[[ Exercise materials, beginning ]]
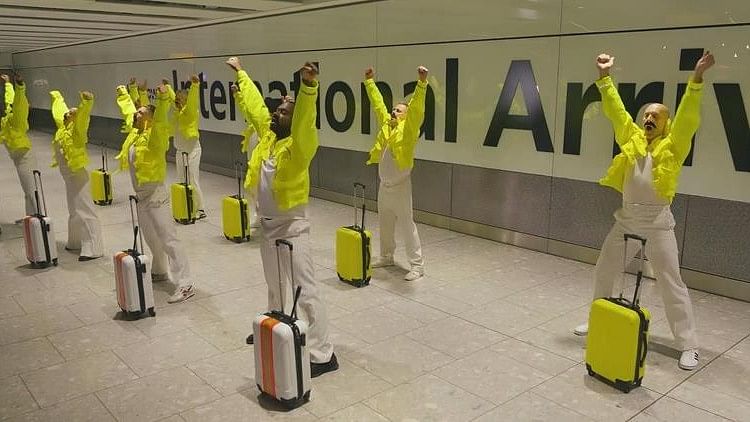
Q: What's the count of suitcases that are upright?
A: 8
[[ Exercise materials, end ]]
[[ Exercise materials, beginning ]]
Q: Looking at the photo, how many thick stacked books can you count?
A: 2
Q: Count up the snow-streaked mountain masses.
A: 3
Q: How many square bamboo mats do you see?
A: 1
[[ Exercise materials, end ]]
**Your goal**
Using the material, show each line where the string "many" can be found.

**Written reply**
Q: Looking at the photo, how many thick stacked books can you count?
Q: How many square bamboo mats do you see?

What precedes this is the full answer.